Using Github to install IBDCluster:
This installation method assumes that you are familiar with Git and Github, the commandline, and python’s Anaconda package manager and that these programs are install/can be install on whatever computing environment you are using. You will have to use all of these tools so you will need to be familiar enough with each one to run the example commands. If you wish to read the documentation for each of these then they will be listed below:
-
Git: Git Website
-
Github: Github Website
-
Commandline Interface: This is probably overkill but here is a very indepth CLI tutorial
-
Anaconda Anaconda Website
Optional Installation Dependency:
You can also use poetry to install the program. Poetry is a python package manager (another alternative to Pip and Conda and all the other package manages) that has good dependency resolution to create a reproducible environment. You can read more about the project here Poetry documentation and the steps to install it are described here Poetry Installation. Poetry is the current recommended way to install the program but it relies on you having the necessary dependencies to install the Poetry program into whatever system you are using. People trying to run this on a personal machine (probably unlikely) should have no difficultly installing poetry but those running IBDCluster on a server (Which considering its made for BioBank data will be most people) may run into permission errors. If you are running into permission errors than the documentation will indicate where your installation instructions are different.
Steps to installing IBDCluster:
The installation process can be broken into 4 steps. These are listed below and will be explained in further detail:
- clone the Github repository to your local environment.
- create and activate a conda virtual environment.
- install all the dependencies using Conda or Poetry.
- Add the program to you PATH so that you can call the program
Step 1: Clone the Github repository:
You can clone the Github repository into your local environment using the command shown below:
git clone https://github.com/jtb324/IBDCluster.git
You should now have a directory called IBDCluster. You can check if this exists using the command:
ls IBDCluster/
If you see a directory file tree then the program cloned correctly. If you receive an error saying that the directory does not exist, then you will have to debug the error to move onto step 2.
Step 2: create and activate a conda virtual environment:
To create a conda virtual environment you just need to run the command below, replacing the name with whatever name you want to give the environment.
conda create -n <environment-name> python=3.10
IBDCluster requires the python version to be >= 3.10 because it uses features that were introduced in that release. If you try to run it in python=3.9 it will give many errors.
If you are not using poetry to install dependencies then you can skip step 2 and just move onto step 3.
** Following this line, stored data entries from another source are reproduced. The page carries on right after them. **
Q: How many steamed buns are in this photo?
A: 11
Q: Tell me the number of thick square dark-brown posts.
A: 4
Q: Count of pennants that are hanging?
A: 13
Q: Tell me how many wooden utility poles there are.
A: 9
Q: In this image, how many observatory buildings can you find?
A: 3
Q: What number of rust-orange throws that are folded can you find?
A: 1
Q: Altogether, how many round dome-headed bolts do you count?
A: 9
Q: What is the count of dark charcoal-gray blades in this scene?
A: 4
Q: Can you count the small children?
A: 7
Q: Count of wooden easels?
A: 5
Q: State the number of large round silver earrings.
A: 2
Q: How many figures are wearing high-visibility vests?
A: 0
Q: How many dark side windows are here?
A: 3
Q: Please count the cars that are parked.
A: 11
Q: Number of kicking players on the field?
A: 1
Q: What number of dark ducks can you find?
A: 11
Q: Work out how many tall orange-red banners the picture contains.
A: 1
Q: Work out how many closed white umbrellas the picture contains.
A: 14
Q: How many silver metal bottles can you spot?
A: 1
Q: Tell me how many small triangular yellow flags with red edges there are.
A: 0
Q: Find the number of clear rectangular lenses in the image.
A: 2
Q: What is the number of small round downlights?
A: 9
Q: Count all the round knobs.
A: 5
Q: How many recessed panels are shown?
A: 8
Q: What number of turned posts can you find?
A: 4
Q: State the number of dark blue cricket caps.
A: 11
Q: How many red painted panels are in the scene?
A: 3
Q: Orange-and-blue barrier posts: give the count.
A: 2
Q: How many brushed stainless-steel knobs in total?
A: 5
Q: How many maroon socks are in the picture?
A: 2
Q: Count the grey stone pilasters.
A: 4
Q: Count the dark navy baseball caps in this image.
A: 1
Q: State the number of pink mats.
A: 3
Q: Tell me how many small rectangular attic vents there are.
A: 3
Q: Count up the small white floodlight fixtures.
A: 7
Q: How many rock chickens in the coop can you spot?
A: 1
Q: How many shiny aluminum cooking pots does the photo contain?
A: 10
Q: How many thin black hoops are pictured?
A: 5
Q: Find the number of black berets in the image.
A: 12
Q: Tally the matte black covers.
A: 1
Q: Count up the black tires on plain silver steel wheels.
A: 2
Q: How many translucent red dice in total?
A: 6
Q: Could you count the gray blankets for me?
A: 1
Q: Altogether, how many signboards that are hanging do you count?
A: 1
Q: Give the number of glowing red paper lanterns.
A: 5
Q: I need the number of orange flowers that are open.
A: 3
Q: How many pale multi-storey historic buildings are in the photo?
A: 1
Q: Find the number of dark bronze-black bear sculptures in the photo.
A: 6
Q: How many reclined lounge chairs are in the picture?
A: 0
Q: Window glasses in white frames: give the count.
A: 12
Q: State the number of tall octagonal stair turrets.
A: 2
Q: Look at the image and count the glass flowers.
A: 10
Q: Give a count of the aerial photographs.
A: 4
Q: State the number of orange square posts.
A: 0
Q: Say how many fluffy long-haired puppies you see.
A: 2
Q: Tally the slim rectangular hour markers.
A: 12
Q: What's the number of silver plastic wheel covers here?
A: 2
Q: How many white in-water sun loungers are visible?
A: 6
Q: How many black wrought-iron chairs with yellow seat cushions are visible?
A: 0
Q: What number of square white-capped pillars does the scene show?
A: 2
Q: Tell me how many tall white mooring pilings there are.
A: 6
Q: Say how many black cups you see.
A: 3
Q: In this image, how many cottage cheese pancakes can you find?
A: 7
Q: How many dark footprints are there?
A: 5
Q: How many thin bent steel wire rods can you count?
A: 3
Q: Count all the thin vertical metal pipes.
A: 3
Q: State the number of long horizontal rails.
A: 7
Step 3: install all the dependencies using Conda or Poetry:
If not using Poetry: If you are not using Poetry than you can directly clone the conda environment.yml file using the following command:
conda env create -f environment.yml
This will create a conda environment called “IBDCluster”. This environment will have the necessary dependencies to run IBDCluster. The user can activate the environment by calling:
conda activate IBDCluster
If using Poetry: If using poetry then you can just run the following command to install all of the dependencies.
poetry install
Step 4: Add the program to you PATH so that you can call the program:
Motivation for the This step is optional and is so that the user doesn’t have to type the full file path to IBDCluster.py each time.
Once you install all of the